• **DATASET CONTENT**
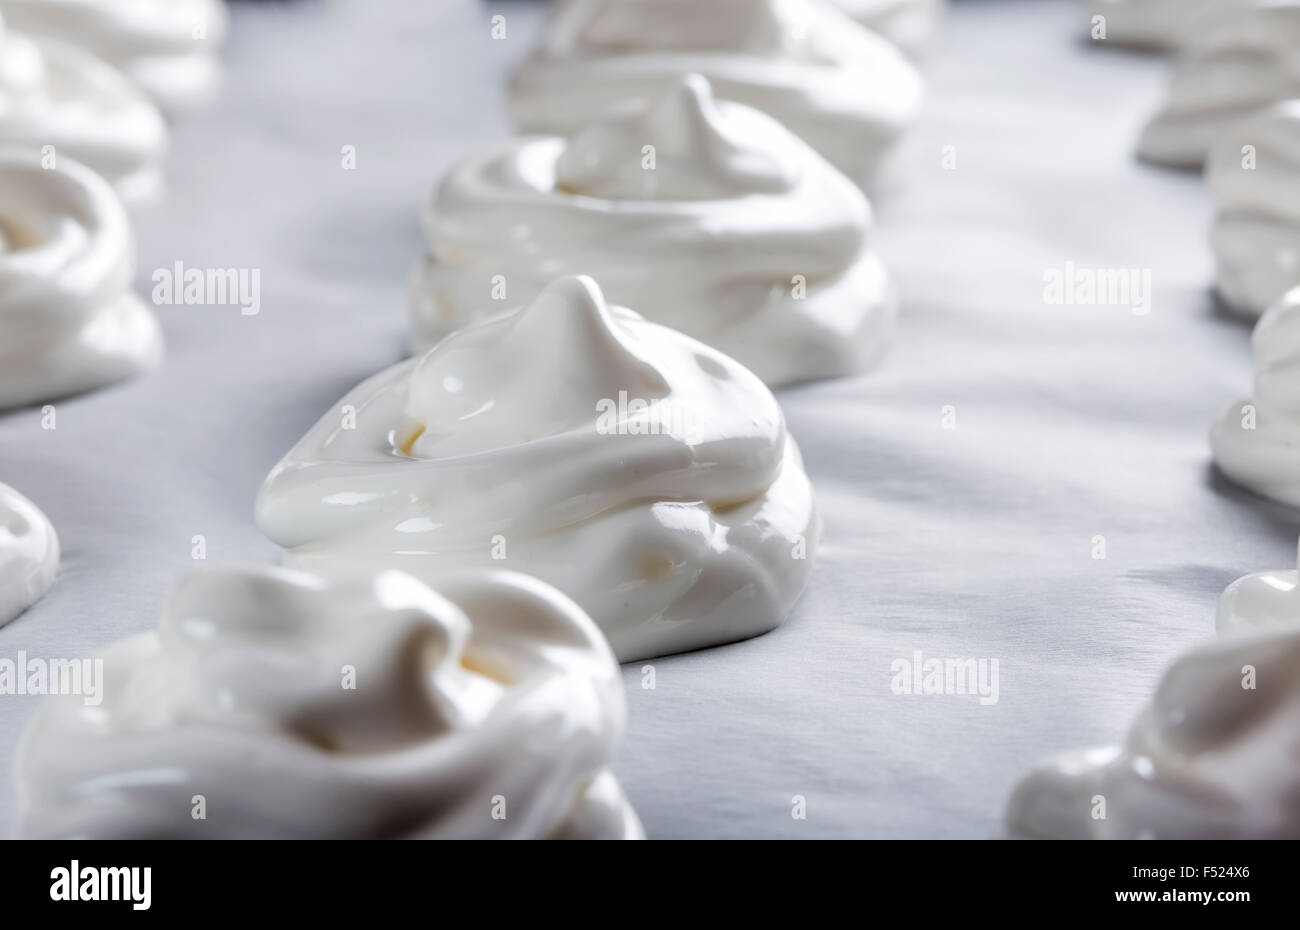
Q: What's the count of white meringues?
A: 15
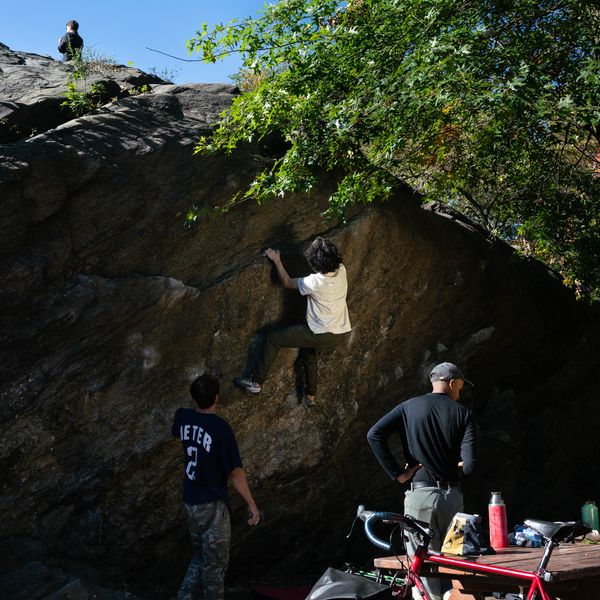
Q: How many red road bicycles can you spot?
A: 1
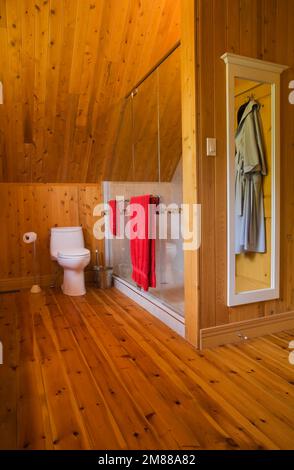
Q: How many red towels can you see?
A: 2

--

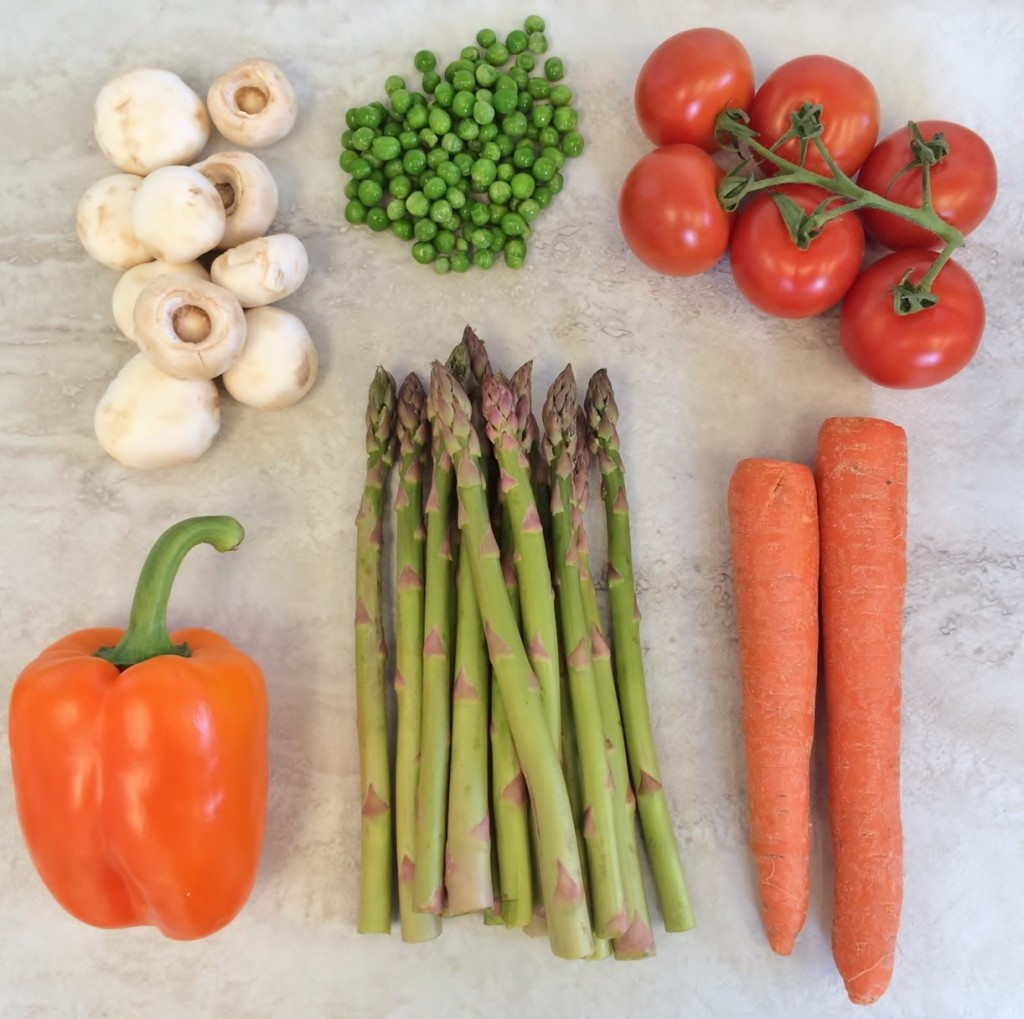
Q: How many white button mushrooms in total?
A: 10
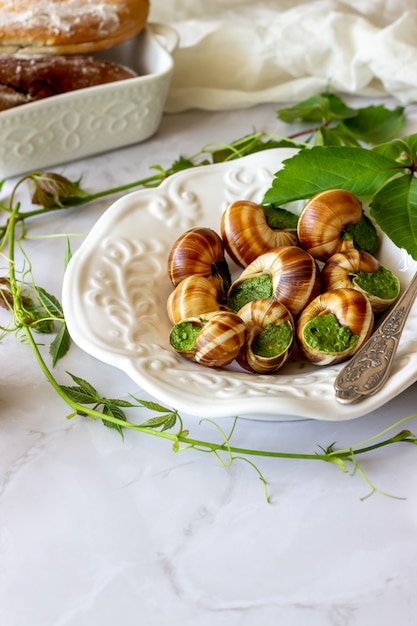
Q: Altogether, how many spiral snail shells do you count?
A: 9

• **ACTIVITY**
Your answer must be every line from the entries that contains the string "many", copied as it stands.

• **ANSWER TO THE PROBLEM**
Q: How many red road bicycles can you spot?
Q: How many red towels can you see?
Q: How many white button mushrooms in total?
Q: Altogether, how many spiral snail shells do you count?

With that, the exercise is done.